_RECORDS TO USE_
^^^^^^^^^^^^^^^^

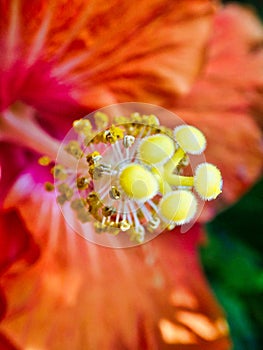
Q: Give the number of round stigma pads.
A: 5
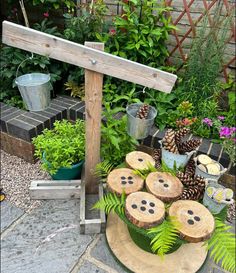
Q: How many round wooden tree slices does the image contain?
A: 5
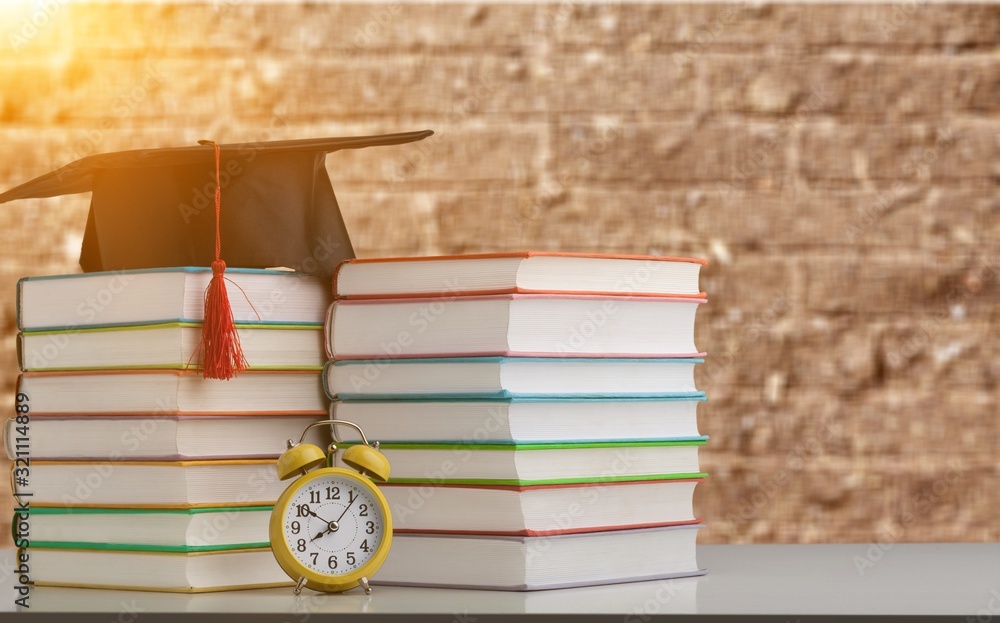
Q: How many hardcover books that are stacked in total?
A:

^^^^^^^^^^^^^^^^

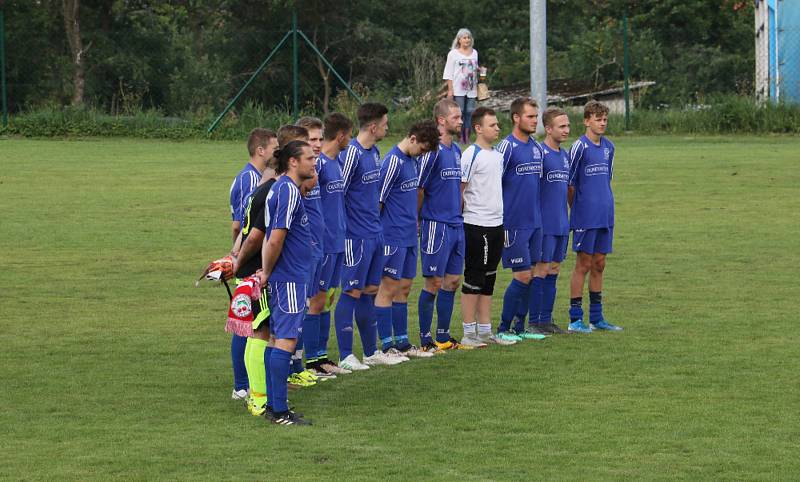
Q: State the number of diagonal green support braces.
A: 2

^^^^^^^^^^^^^^^^

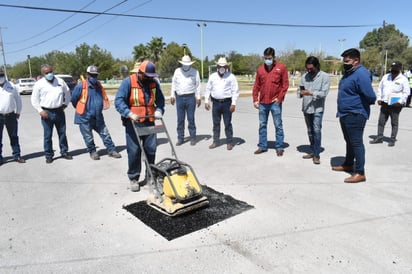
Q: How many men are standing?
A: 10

^^^^^^^^^^^^^^^^

_THE TASK_
Go through the material above, find each line with the string "round", and copy it.

_SOLUTION FOR THIS EXERCISE_
Q: Give the number of round stigma pads.
Q: How many round wooden tree slices does the image contain?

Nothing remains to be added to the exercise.